Por sua vez, haverá responsabilização civil por danos causados aplicada aos trabalhadores, sindicatos e terceiros que tenham agida com violência, seja impedindo a liberdade de trabalho daqueles que não quiseram participar da greve, seja pela prática de atos de ameaça ou violência à propriedade do empregador ou a outras pessoas (MELO, 2011, p. 105).

Quanto à responsabilidade penal, é importante destacar que a greve deixou de ser considerada como delito e, portanto, mesmo o reconhecimento de sua abusividade não implica na imputação de crimes aos trabalhadores. Será, contudo, caracterizado como crime a prática de atos que possam ser identificados por trabalhadores que configurem crime na legislação penal, como lesão corporal, crime de dano, dentre outros (MELO, 2011, p. 108).

Portanto, a representação sindical de interesses abordada na seção anterior encontra intrínseca relação com o exercício do direito de greve, pois o direito de paralisação das atividades pelos empregados decorre da possibilidade de defesa coletiva dos interesses profissionais de determinado grupo de trabalhadores. Nesse sentido, a representação do grupo é relevante para a greve, pois, em regra, o sindicato da categoria profissional será o responsável por apresentar as reivindicações e de organizar o movimento para a busca dos interesses profissionais, pautados e justificados pela autonomia privada coletiva. Entretanto, constatam-se movimentos grevistas que ocorrem sem a presença do sindicato da categoria.
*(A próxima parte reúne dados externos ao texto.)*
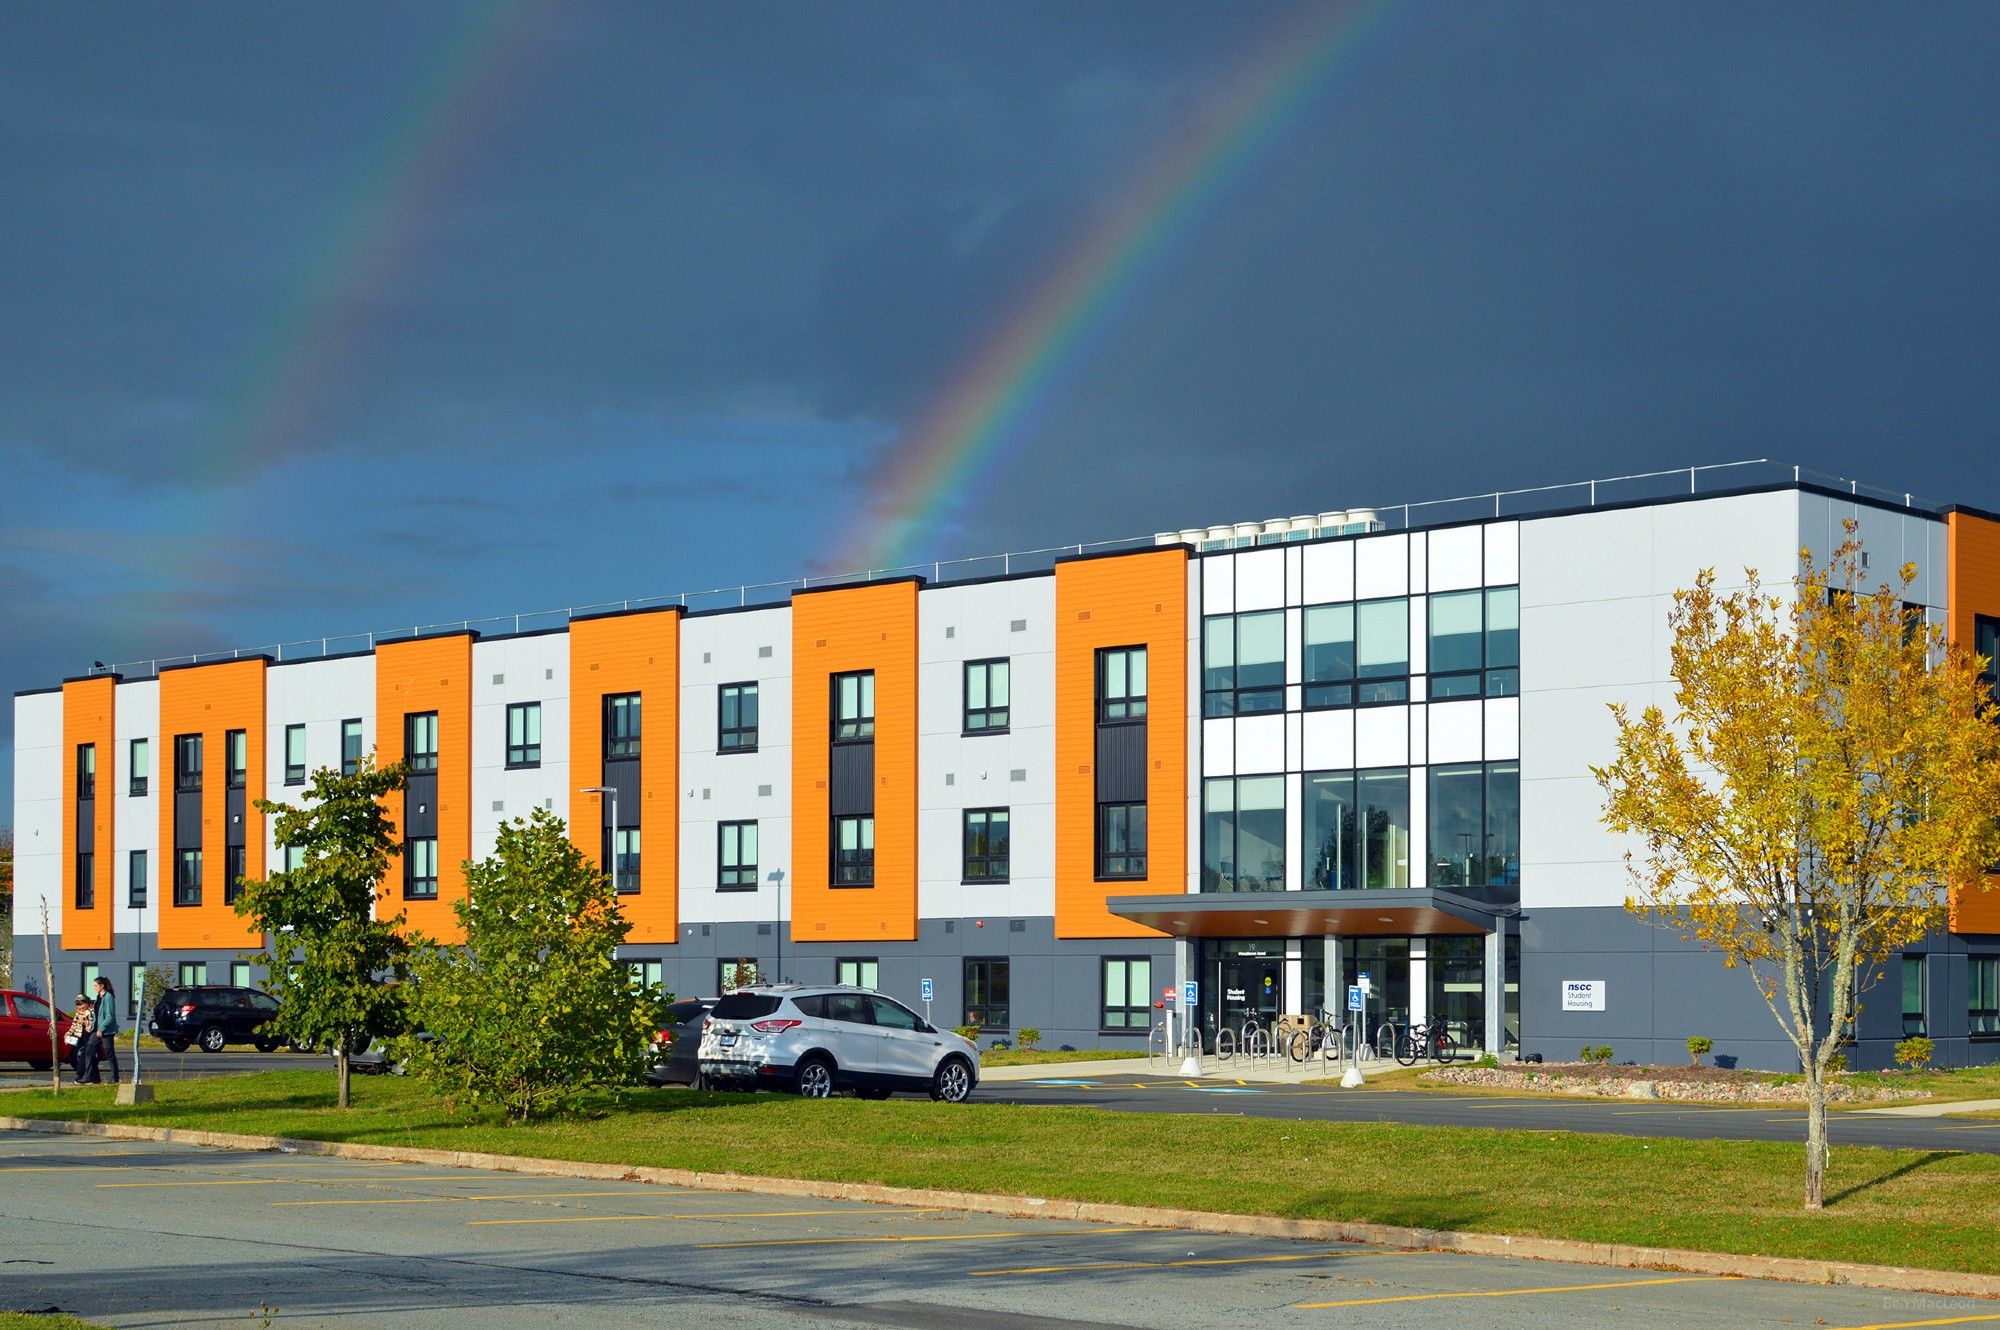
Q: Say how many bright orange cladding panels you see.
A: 7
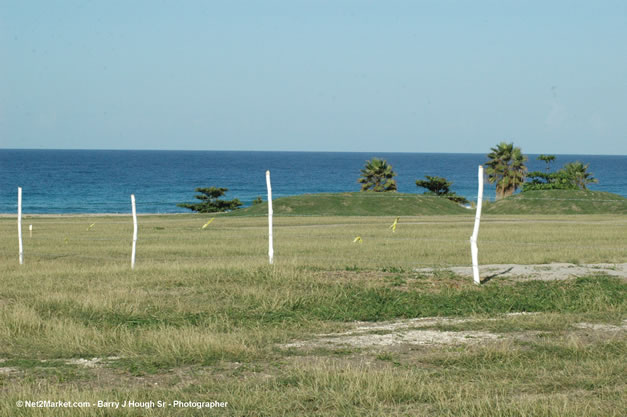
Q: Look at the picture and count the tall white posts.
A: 4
3 GREVES SEM A PRESENÇA DO SINDICATO DA CATEGORIA E REPRESENTAÇÃO SINDICAL DOS TRABALHADORES: ANÁLISE DOS ACÓRDÃOS DOS TRIBUNAIS REGIONAIS DO TRABALHO E TRIBUNAL SUPERIOR DO TRABALHO

A presente seção busca averiguar se as greves sem a presença do sindicato da categoria decorrem da atual representação sindical dos trabalhadores no modelo de organização sindical brasileiro, a partir da análise dos acórdãos sobre o tema proferidos pelos seguintes tribunais: Tribunais Regionais do Trabalho das 24 Regiões do país e Tribunal Superior do Trabalho.